Дискурс Тэрада лишен поэтической экзальтации, его взгляд – это взгляд ученого-естественника, который требует объективных доказательств выдвигаемых им постулатов. Как и Сига Сигэтака и Вацудзи Тэцуро, Тэрада стоит на позициях географического детерминизма. Как и оба они, Тэрада признает многообразие природных условий Японии, но из этого он не может не сделать вывод, что Японию населяют люди с достаточно разным менталитетом. К тому же изолирующие ландшафты страны способствуют оседлости и препятствуют выработке единых культурных стандартов и поэтому трудно вести речь о природе Японии «вообще» или же о «среднем японце». Тем не менее автор пытается найти то общее, что позволяет говорить о природе всей Японии и о душевном строе всех японцев.
Тэрада констатирует, что на протяжении писаной истории географические, геологические и климатические параметры Японии, «к счастью», не претерпели существенных изменений, а потому нынешние японцы проживают в таких же природных условиях, что и их предки. Хотя в последнее время часть Японии в связи с ее территориальными приобретениями (южный Сахалин и Тайвань) очутилась в зоне холодного и тропического климата, культура Японии исторически выработалась в условиях «умеренного пояса» (по-японски этот термин звучит как «онтай» – «теплый пояс»). Однако это слишком общее определение, на самом деле климатические характеристики существенно меняются от места к месту, обеспечивая на «маленькой» территории Японии огромное разнообразие. Такого разнообразия нельзя обнаружить даже на таком огромном материке, как Африка (с. 225–226).
Помимо разнообразия микроклиматов существенной чертой Японии является выраженность времен года, которая отсутствует как в тропическом климате (там одно сплошное лето), так и в холодном климате (там есть «день и ночь», а времен года нет). Такая изменчивость «воспитывает в человеке мудрость» (с. 226), что находит, в частности, лингвистическое подтверждение: японский язык знает уникальное множество обозначений для разных видов дождя, и эти термины невозможно перевести на иностранные языки (с. 227–228).
Как мы видим, четкая выраженность сезонов остается важнейшей характеристикой японского климата и в интерпретации Тэрада.
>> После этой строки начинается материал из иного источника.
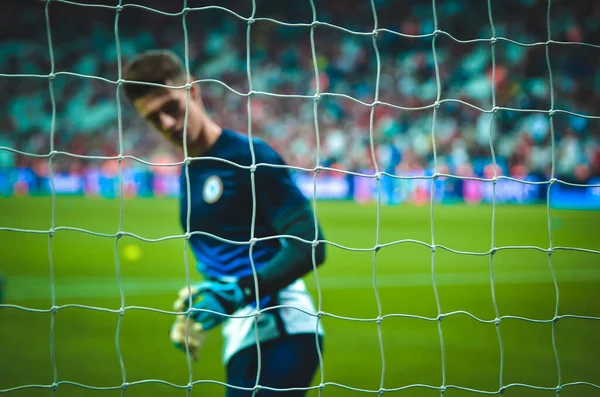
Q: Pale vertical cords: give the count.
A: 9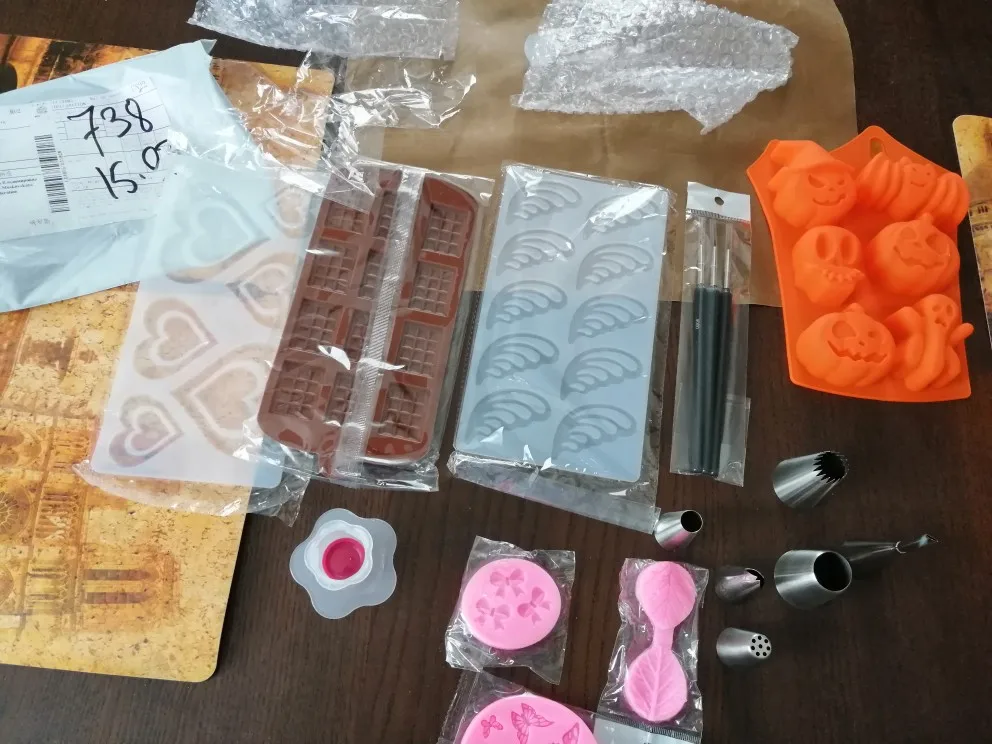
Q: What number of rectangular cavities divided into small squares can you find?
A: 12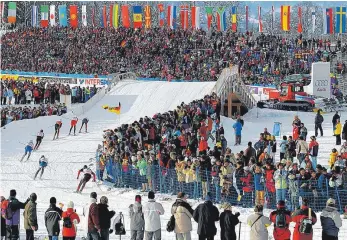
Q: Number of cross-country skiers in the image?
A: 7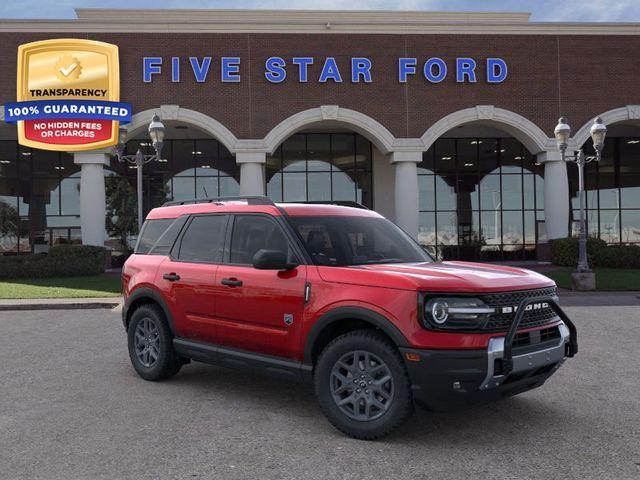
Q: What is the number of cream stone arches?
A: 4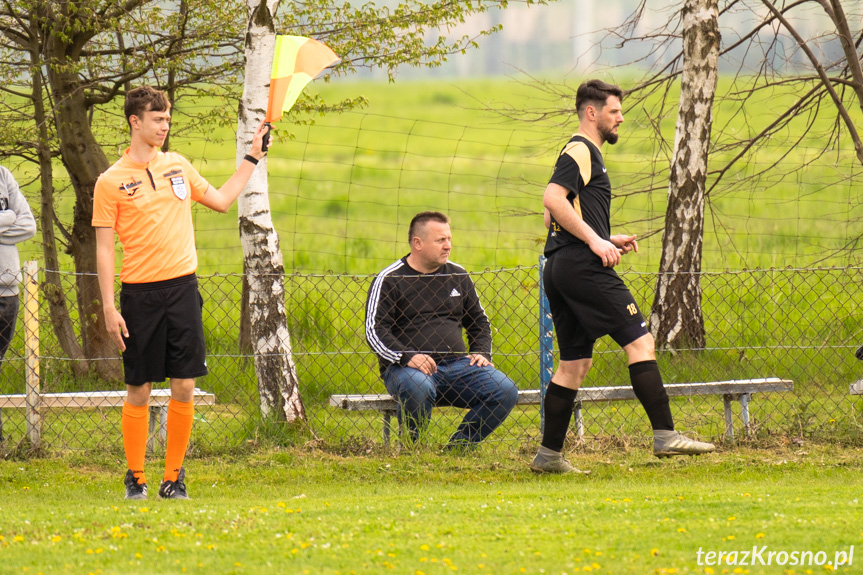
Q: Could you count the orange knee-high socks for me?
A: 2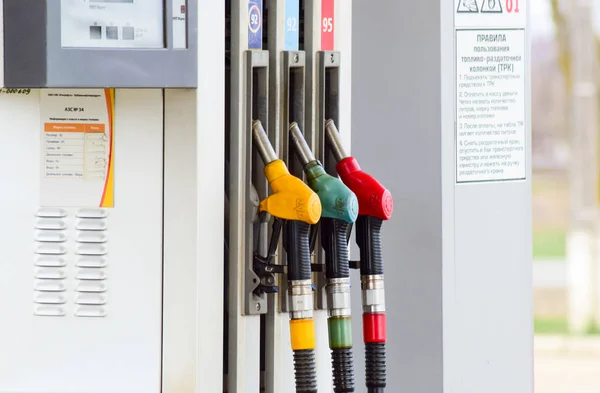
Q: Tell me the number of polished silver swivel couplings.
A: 3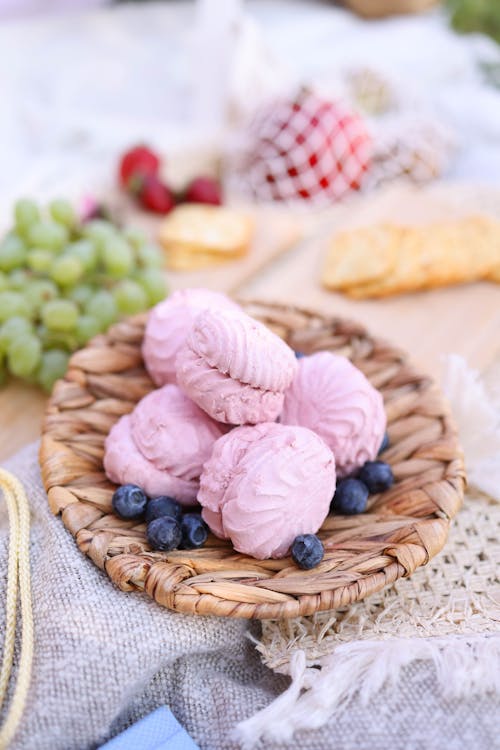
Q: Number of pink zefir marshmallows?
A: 5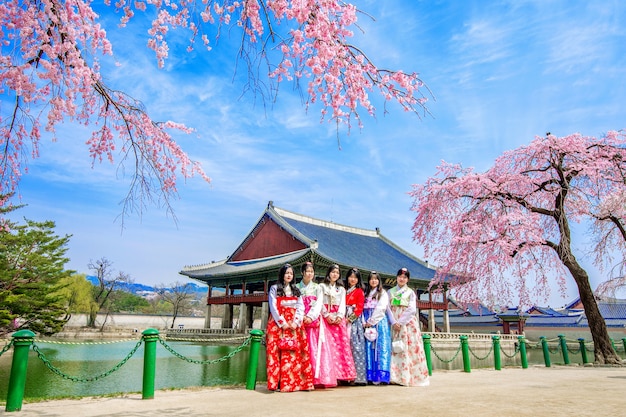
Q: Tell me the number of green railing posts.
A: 12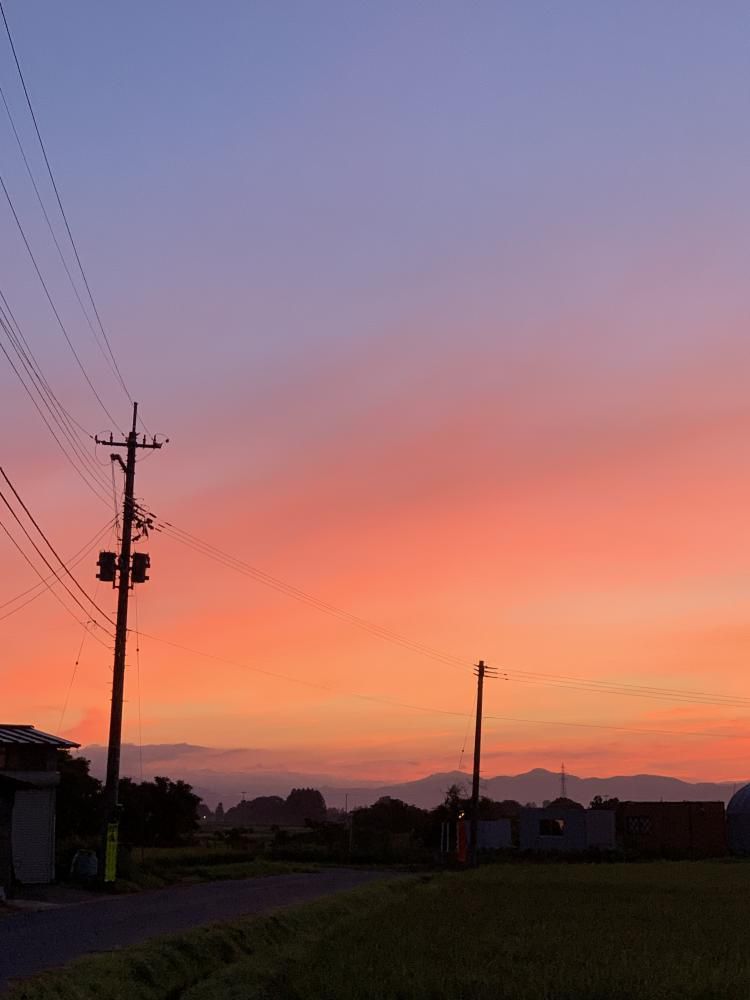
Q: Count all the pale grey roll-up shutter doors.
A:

Ничто не свидетельствует о том, что он знал про древние истоки этого убеждения (только в «срединной стране» времена года сменяют друг друга «правильным» образом), но искренняя уверенность в благодатности японской земли и климата переполняла и этого ученого-естественника.
Невероятное разнообразие – особенность японской земли. Это касается и климата, и геологических пород, и растительного мира (включая культурные растения). Разнообразный рельеф страны, обилие гор и многообразие микроклиматов приводят к тому, что крестьяне трудятся на крошечных участках земли. Когда неназванный советский режиссер снял фильм под названием «Япония» [532]и показал его в советской столице, зрители увидели японских крестьян, трудящихся на крошечных полях, и это вызвало у них взрыв смеха. И на этом примере хорошо видно, что те «немногочисленные мыслители, которые полагают, что японцы и русские – это одни и те же люди, совершают принципиальную ошибку и находятся на антинаучных позициях» (с. 233).